Fire crews had to use boats to rescue four people who were stranded at addresses on Barnsdale Road.

Cars were left submerged after the road was closed by the flooding on Saturday.

Peter Ashby, who lives on Main Street, said that he tried to travel along Barnsdale Road earlier in the day but said that the water was higher than the bonnet of his van.

He added: “There has been some surface water around here before but I have never seen it like this before.”

Residents had to pull on wellies to wade down the roads and sandbags were handed out to pensioners living in sheltered housing on Victoria Street.

Michelle Dwan, the landlady of the Victoria Hotel, said that she would be left counting the cost after the flood wrecked her basement.

She said: “We were just completely surrounded by water at the front.

“It has never been this bad and I have had at least six pumps in my cellar trying to clear the water.

“Someone told me that the water at Lock Lane was six foot deep.

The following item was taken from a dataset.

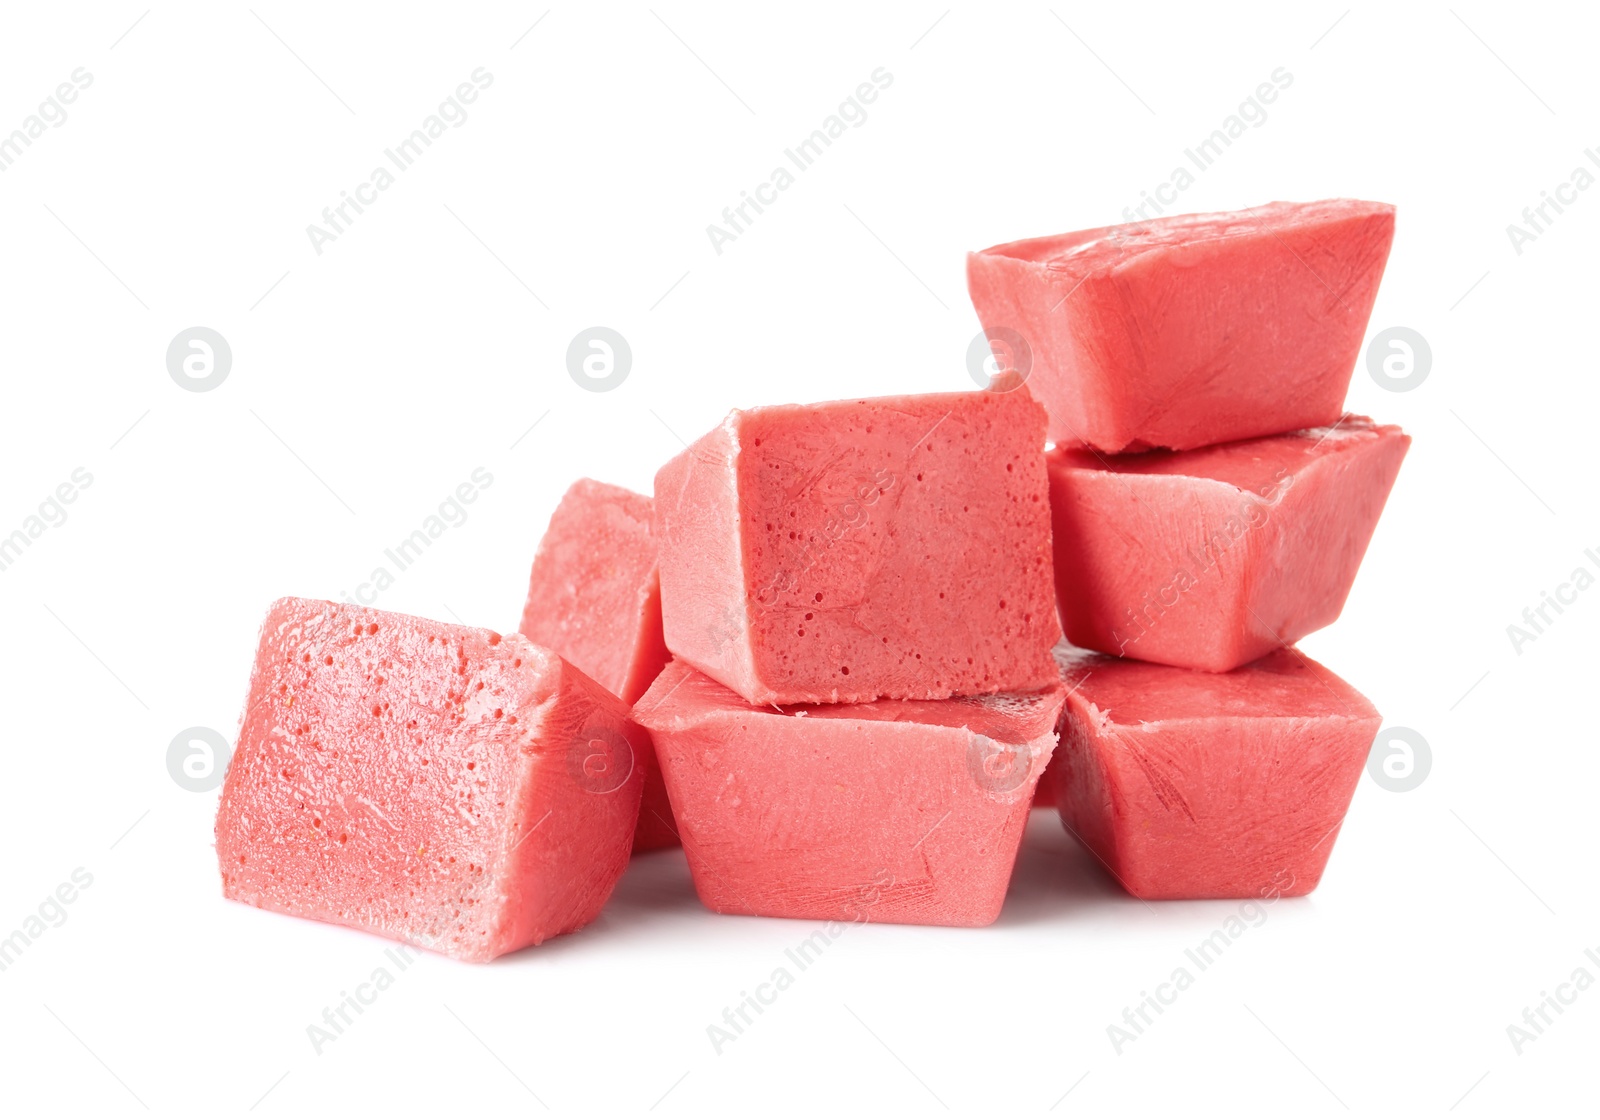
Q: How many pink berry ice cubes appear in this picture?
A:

“I dread to think how much it will cost because we can’t get flood insurance here.”

Parish councillor Stephen Murray has called for measures to be put in place to prevent this from happening again.

He said: “It is the worst flooding seen around here for 20 years.

“It is an area that has always flooded at the bottom end of the village.

“We have been working on this for the last two or three months and Yorkshire Water are looking to carry out a survey on the drainage system.”

Flooding badly affected the West Yorkshire towns of Hebden Bridge and Mytholmroyd.

The River Calder at Hebden Bridge measured a record 3.2 metres and at one point West Yorkshire Fire Service issued a message saying it could only respond to incidents in which life was in danger due to the amount of calls.